La narration de Matt Kindt demande aux lecteurs beaucoup d'attention et d'engagement, il ne s'agit pas ici d'un album construit de manière superficielle, mais d'une histoire qui gagne en profondeur, au fur et à mesure des pages, et qu'il faut lire en connaissance de cause. Ce n'est par exemple que dans la seconde partie que les interrogations trouvent un début de réponse, comme qui est vraiment Abram, qui est le narrateur, quels sont ses véritables dons. Au dessin Trevor Hairsine est dans une forme extraordinaire. Les visages, les expressions, la manière avec laquelle il insuffle de la vie est en tout point remarquable. Vous pourrez d'ailleurs le remarquer dans les bonus en fin d'album, l'encrage de Ryan Winn et la mise en couleur de David Baron contribuent grandement à un traitement graphique de premier choix.

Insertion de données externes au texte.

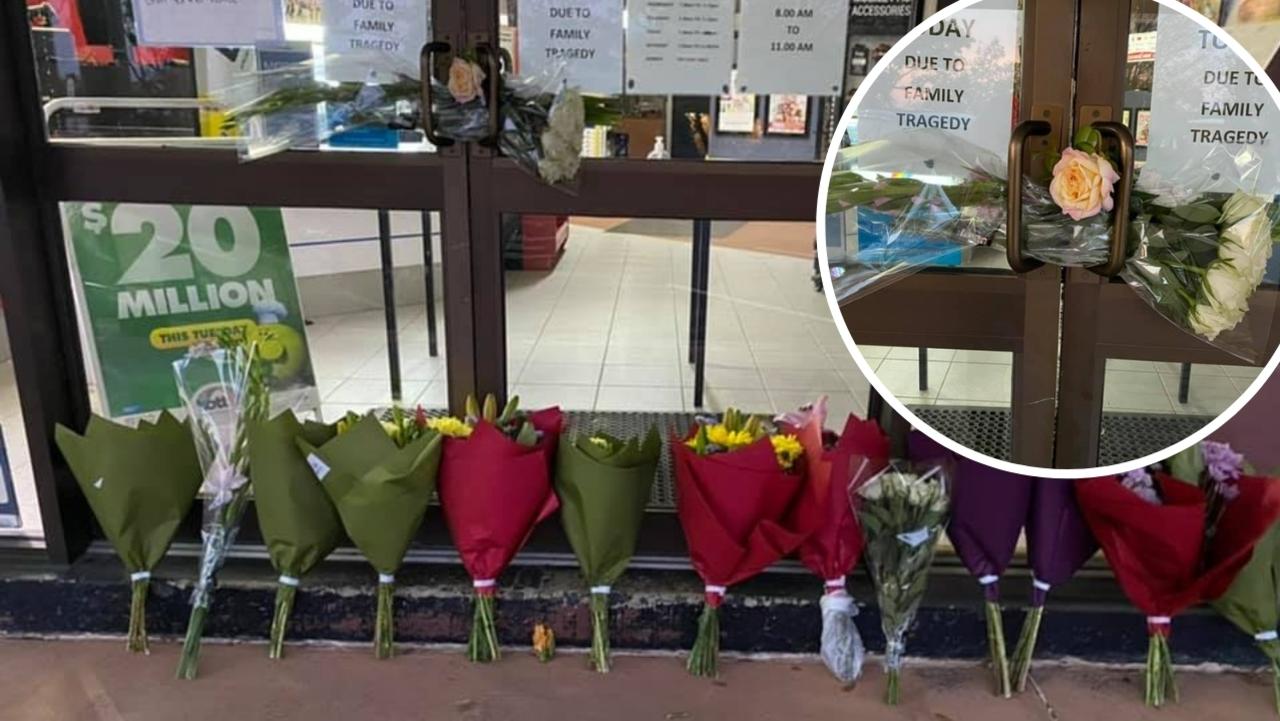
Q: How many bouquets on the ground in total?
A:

Certains motifs reviennent en boucle tout au long de Divinity, que ce soient les vignettes horizontales allongées utilisées pour souligner la distorsion du temps, ou la forme circulaire qui traverse les 4 épisodes, de la navette soviétique envoyée dans l'espace, à la cellule de confinement qui permet au groupe Unity d'avoir le dessus.  A mon sens, une des grandes qualités de Divinity c'est la capacité d'aborder dans un même temps l'infini du cosmos et l'intimité de l'individu, les grands mystères de l'univers et les peines et les joies d'un homme privé de ses affects. Une bien belle surprise en somme que je vous recommande chaudement, pour prolonger l'aventure Valiant, décidément impliqué dans un renouveau fort sympathique.
Petit aparté pour finir qui n'a rien à voir avec cet album mais qui concerne la maison d'édition Bliss Comics. (edit 29 juin) Ici nous abordions l'absence de communication avec l'éditeur, mais comme vous pouvez le comprendre, les premiers mois d'existence pour Bliss sont aussi des mois de travail acharné. Au final nous avons eu le plaisir d'avoir l'opportunité de vous proposer deux albums à gagner (de Quantum et Woody, dédicacés par Tom Fowler) très gentillement mis à disposition par Bliss Comics. Un geste que vous lecteurs apprécierez forcément, et qui est aussi une bonne manière pour donner une chance à cette série qui le mérite. Tentez l'expérience Valiant, c'est le moment, et vous ne le regretterez pas, promis.